Task directions: Filter the records below, keeping only lines with the string "Count".

┌─ Records provided

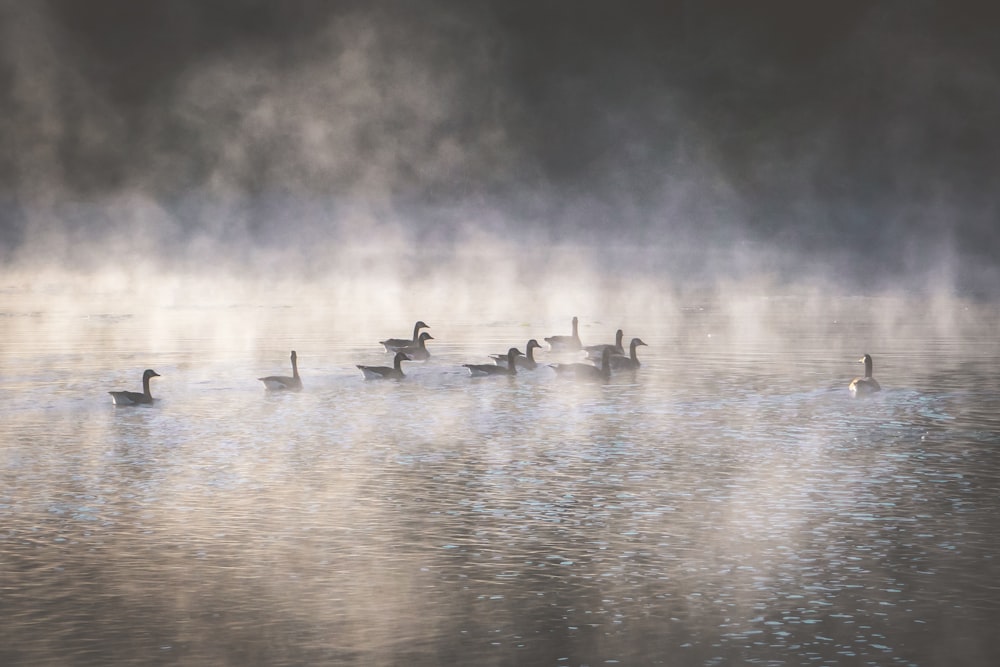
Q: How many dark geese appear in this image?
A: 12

└─
┌─ Records provided

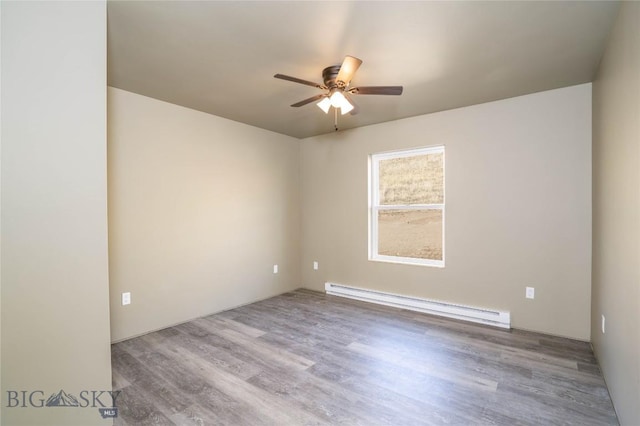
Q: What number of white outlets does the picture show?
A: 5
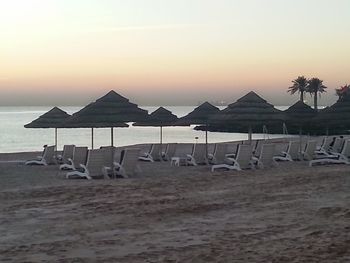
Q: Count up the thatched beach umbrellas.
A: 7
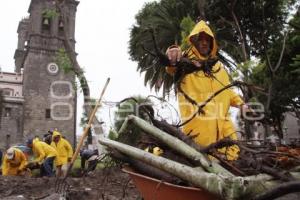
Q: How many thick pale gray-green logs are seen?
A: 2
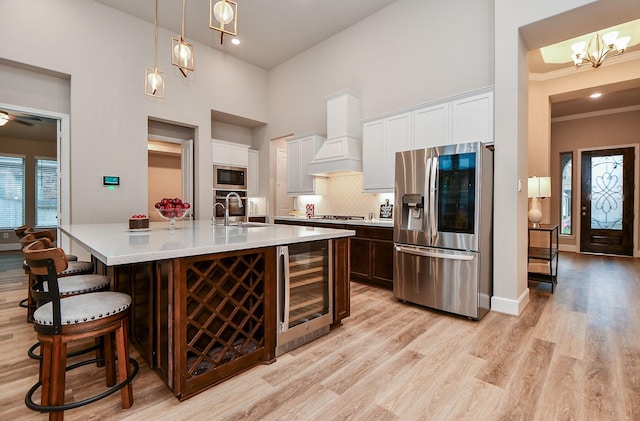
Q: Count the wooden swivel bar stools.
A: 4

└─

Solution to this task:
Q: Count up the thatched beach umbrellas.
Q: Count the wooden swivel bar stools.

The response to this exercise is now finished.